GERECHTSHOF ‘s-HERTOGENBOSCH
Sector civiel recht
zaaknummer HD 200.080.284
arrest van 25 september 2012
in de zaak van
[de man],
wonende te [woonplaats],
appellant in het principaal appel,
geïntimeerde in het incidenteel appel,
advocaat: mr. G.L.H.M. Sliepenbeek-Sanders,
tegen:
[de vrouw],
wonende te [woonplaats],
geïntimeerde in het principaal appel,
appellante in het incidenteel appel,
advocaat: mr. J. Witvoet,
als vervolg op het door het hof gewezen tussenarrest van 1 maart 2011 in het hoger beroep van het door de rechtbank Breda onder nummer 185620/HA ZA 08-300 gewezen vonnis van 29 december 2010.

5 Het tussenarrest van 1 maart 2011

Bij genoemd arrest heeft het hof een comparitie gelast en is iedere verdere beslissing aangehouden.

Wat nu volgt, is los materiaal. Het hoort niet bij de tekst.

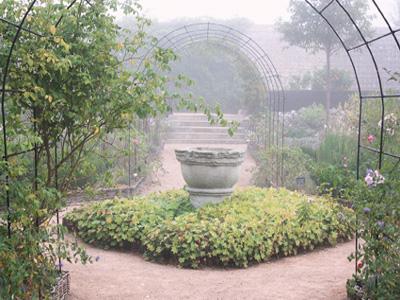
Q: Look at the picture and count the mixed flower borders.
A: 2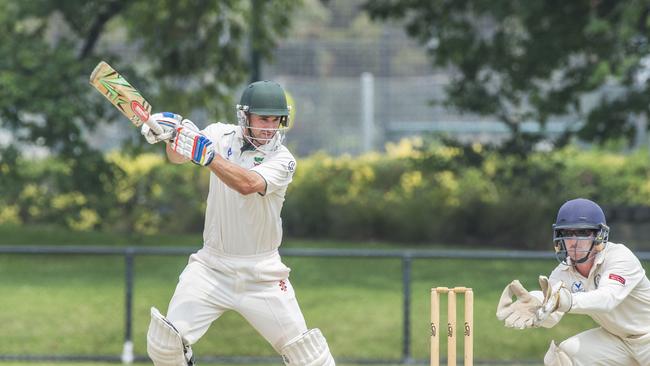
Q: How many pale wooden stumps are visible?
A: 3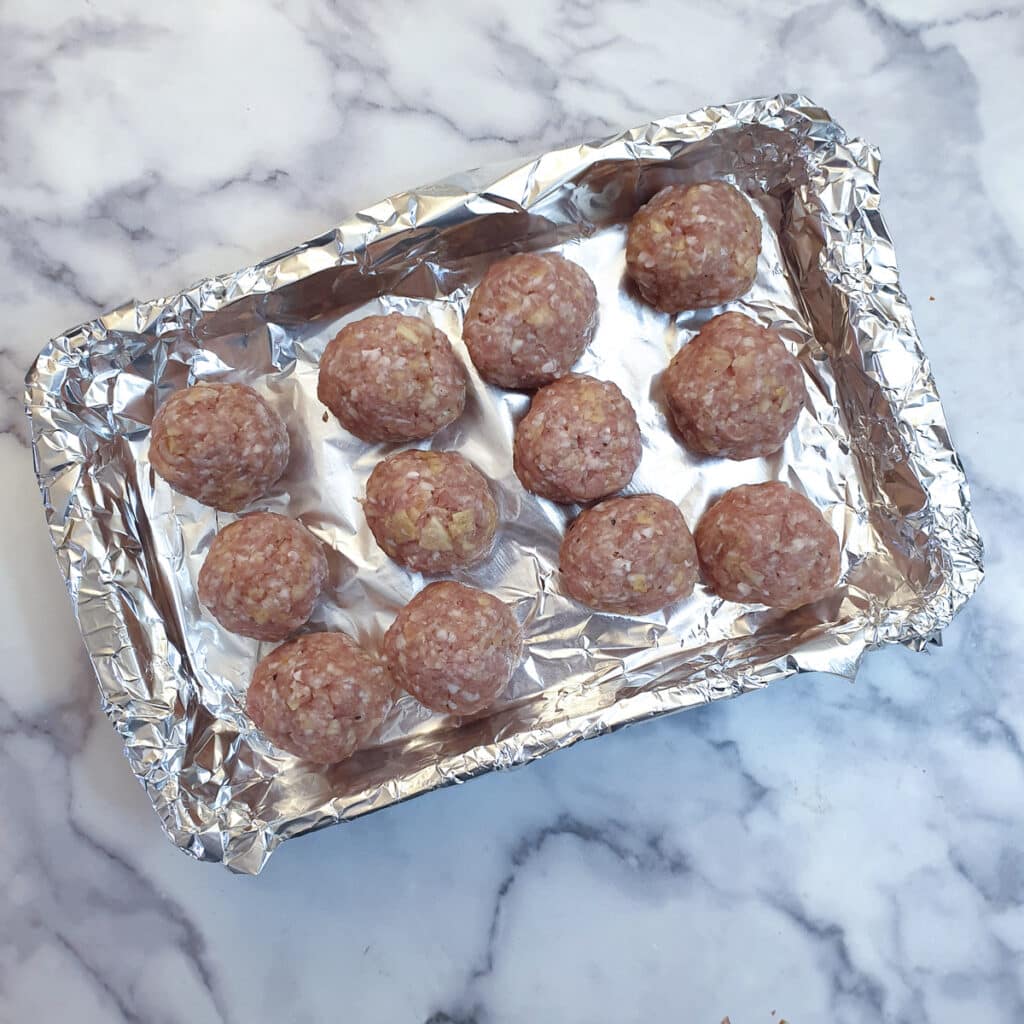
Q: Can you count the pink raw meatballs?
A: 12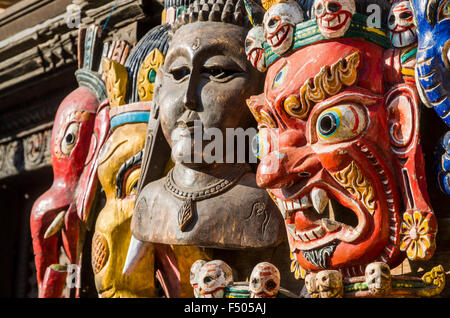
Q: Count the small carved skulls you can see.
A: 10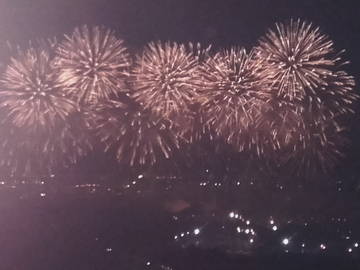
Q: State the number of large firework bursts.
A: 5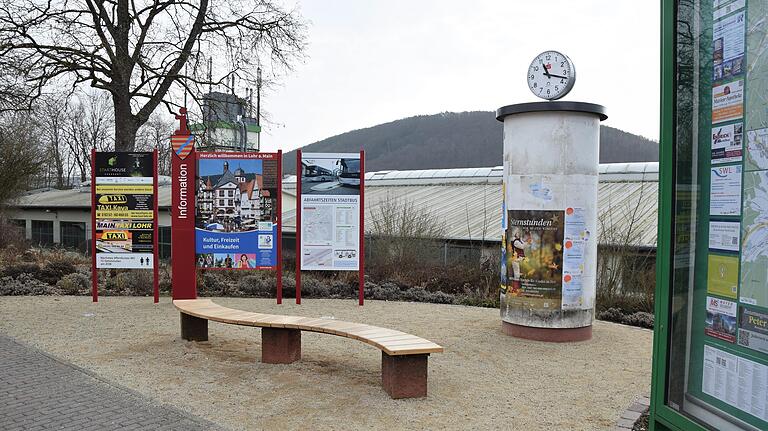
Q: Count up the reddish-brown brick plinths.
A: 3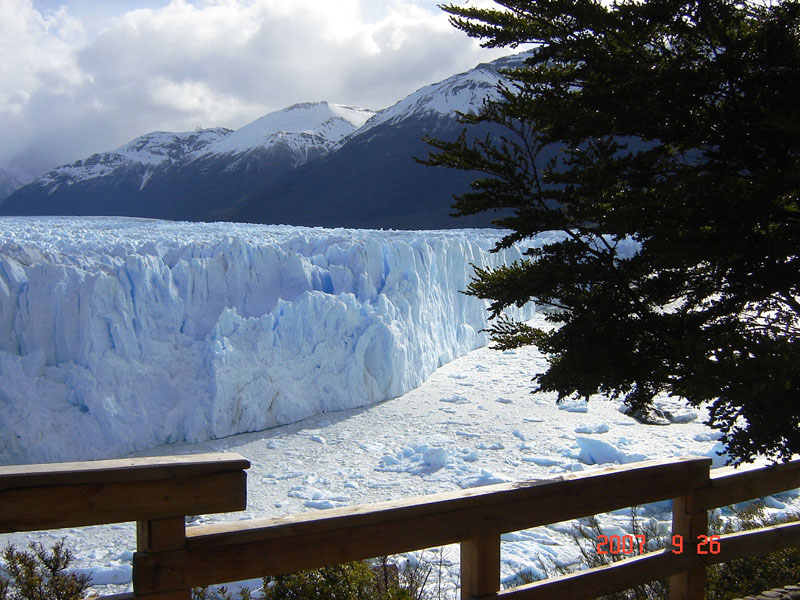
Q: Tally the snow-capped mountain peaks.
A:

6 Het verdere verloop van de procedure

6.1.
De comparitie heeft op 18 maart 2011 plaatsgevonden. Daarvan is proces-verbaal opgemaakt. Partijen zijn niet tot een regeling gekomen en de zaak is naar de rol verwezen voor memorie van grieven.
6.2.
Bij memorie van grieven heeft [de man] zes producties overgelegd, twee grieven aangevoerd en geconcludeerd zoals in het petitum van de memorie van grieven is verwoord.
6.3.
Bij memorie van antwoord heeft [de vrouw] twee producties overgelegd, de grieven bestreden, incidenteel appel ingesteld en daarin drie grieven aangevoerd en geconcludeerd zoals in het petitum van de memorie is verwoord.
6.4.
Bij memorie van antwoord in incidenteel appel heeft [de man], onder overlegging van eenentwintig producties, de grieven van [de vrouw] bestreden.
6.5.
[de vrouw] heeft een akte uitlating producties genomen en [de man] eveneens.
6.6.
Partijen hebben op 7 juni 2012 hun zaak door hun advocaten, telkens onder overlegging van een pleitnota, doen bepleiten.
6.7.
Partijen hebben daarna uitspraak gevraagd en hebben ermee ingestemd dat recht wordt gedaan op de door [de man] voorafgaand aan het pleidooi in kopie aan het hof toegezonden processtukken.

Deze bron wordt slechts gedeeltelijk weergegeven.